• _What you have to do_: Write out the entries below exactly as they stand. Skip every image.

• _Records for processing_:
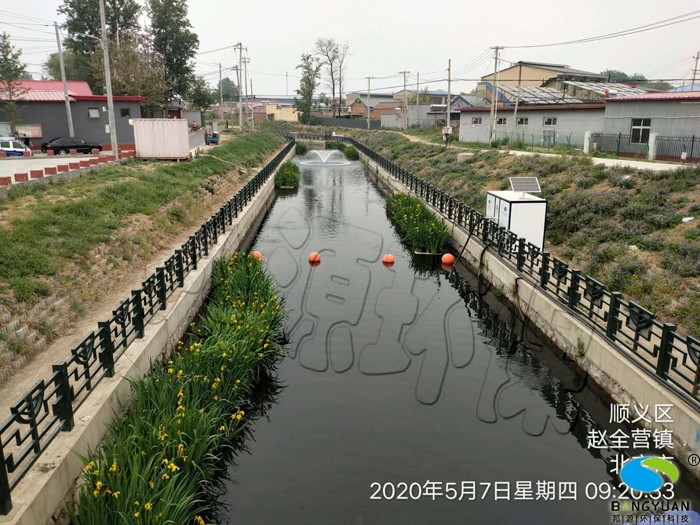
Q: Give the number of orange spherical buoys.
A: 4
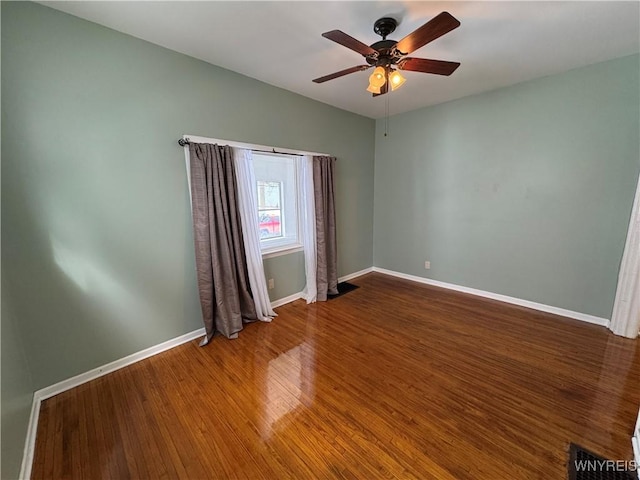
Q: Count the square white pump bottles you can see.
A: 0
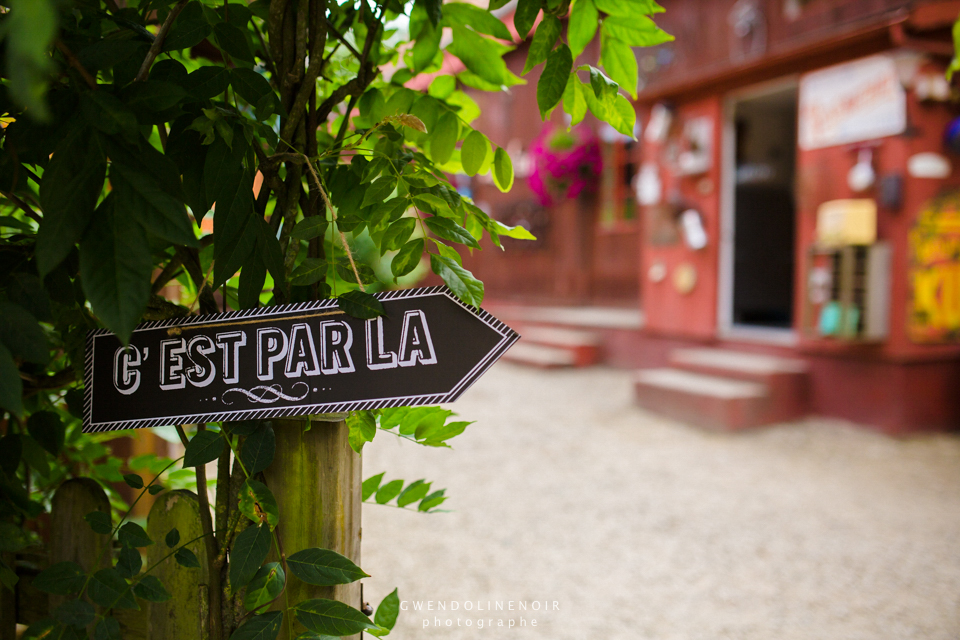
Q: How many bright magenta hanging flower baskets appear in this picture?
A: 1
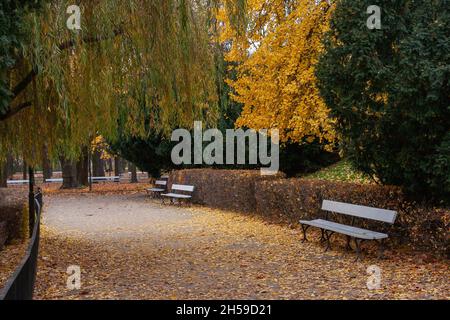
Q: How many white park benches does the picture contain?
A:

• _Your response_:
Q: Give the number of orange spherical buoys.
A: 4
Q: Count the square white pump bottles you can see.
A: 0
Q: How many bright magenta hanging flower baskets appear in this picture?
A: 1
Q: How many white park benches does the picture contain?
A:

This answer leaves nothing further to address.